James Maitland Boyle

 

James Maitland Boyle ist der Frontman der saarländischen Bluesband HONEY CREEK. Ich habe James dieses Jahr auf dem Kinderfest in der Komturstraße in Altsaarbrücken, kennengelernt. Dort hat er für die großen und kleinen Besucher solo performed – nur er und seine Gitarre (seine große Liebe, die Mandoline, hatte er auch dabei). Seine akustischen Solo-Interpretationen von Princes‘ „Kiss“ oder Frank Zappas „Bobby Brown“ waren wirklich toll.

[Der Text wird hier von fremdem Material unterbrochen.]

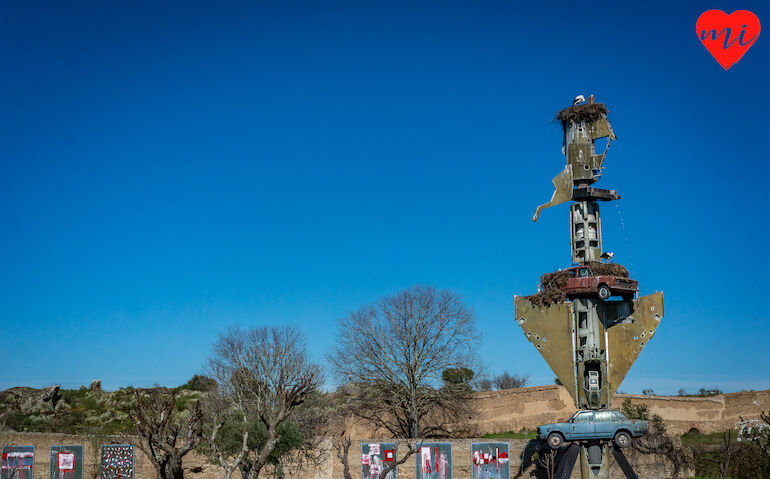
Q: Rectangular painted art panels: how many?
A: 6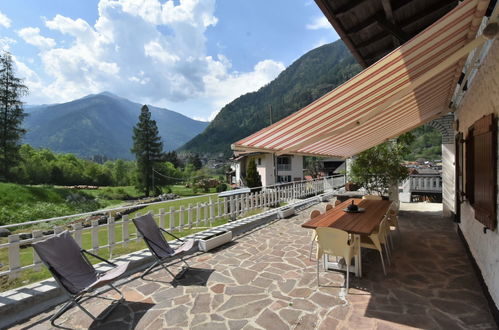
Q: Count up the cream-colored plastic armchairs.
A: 8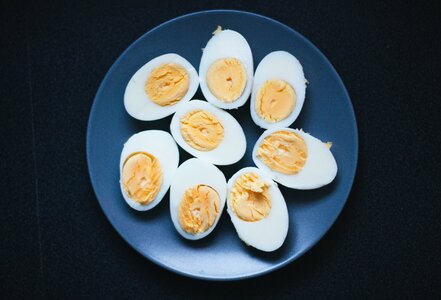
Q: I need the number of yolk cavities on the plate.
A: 8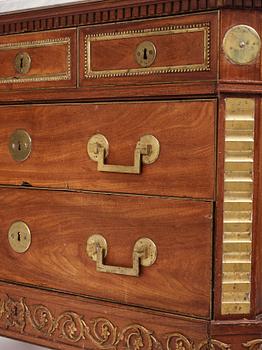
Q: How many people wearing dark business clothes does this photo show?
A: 0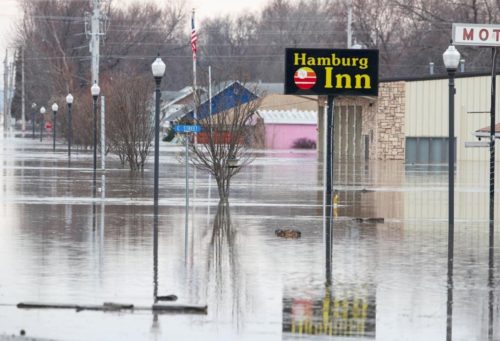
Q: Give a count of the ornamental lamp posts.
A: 7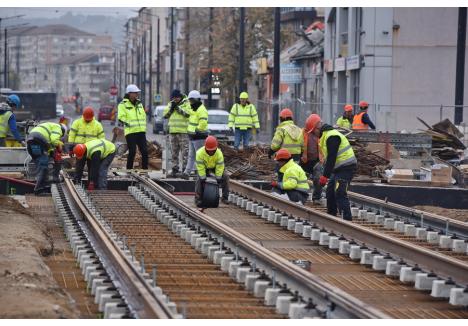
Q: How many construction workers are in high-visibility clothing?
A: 15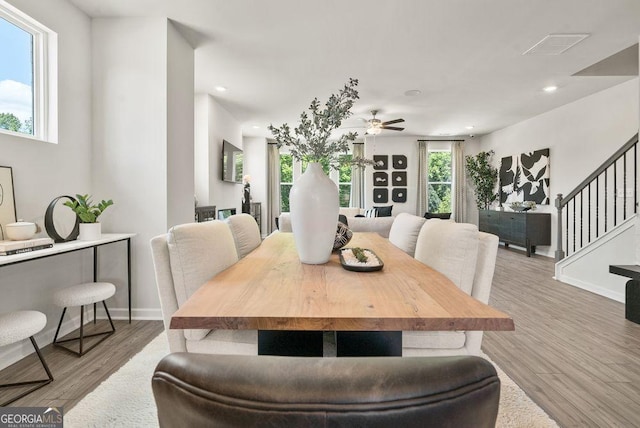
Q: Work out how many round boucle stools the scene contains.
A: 2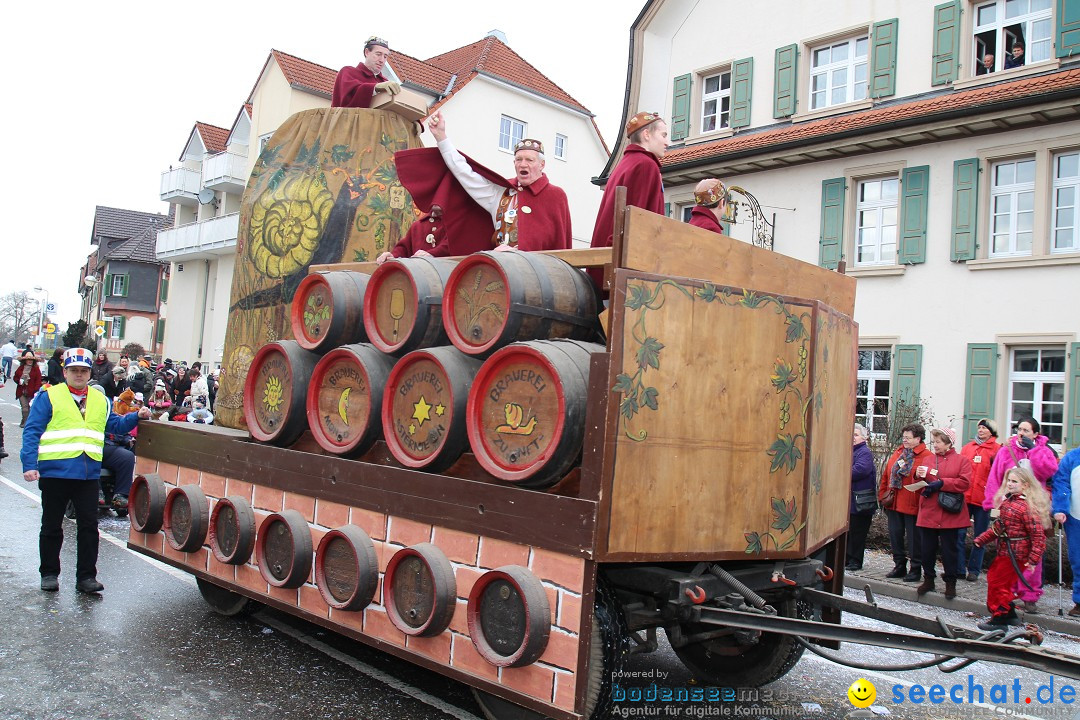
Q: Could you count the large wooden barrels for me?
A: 7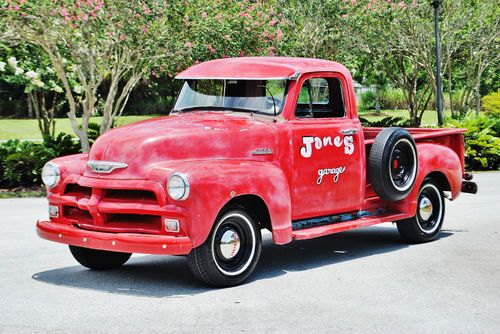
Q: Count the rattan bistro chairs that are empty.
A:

Devils Lullaby – Teufel, Tod und Frauen

Devils Lullaby“ ist der Name des ersten Albums der Band. Hier präsentiert die Band, was sie am besten kann: geerdeter Blues-Rock und mit „Kitty“ auch eine schöne Country-Nummer. James‘ Stimme und seine Erscheinung sind ein echtes Aushängeschild der Band. Er ist eine sehr sympathische, coole Socke, der eigentlich vom Punk kommt. James würde gut auch als Mitglied von ZZ Top durchgehen. Ich mag die CD sehr: vor allem die Nummer „Favorite kind of Sin“, „Bad ass baby“ und das Cover des Jefferson Airplane Hits „Somebody to love“. Seit 2012 tourt Honey Creek durch das Saarland und die Welt. Ich würde mir von Honey Creek noch ein paar härtere Covers wünschen: zum Beispiel „Iced Honey“ oder auch das: You gotta fight.

James, Honey Creek: macht weiter so. Ihr seid großartig!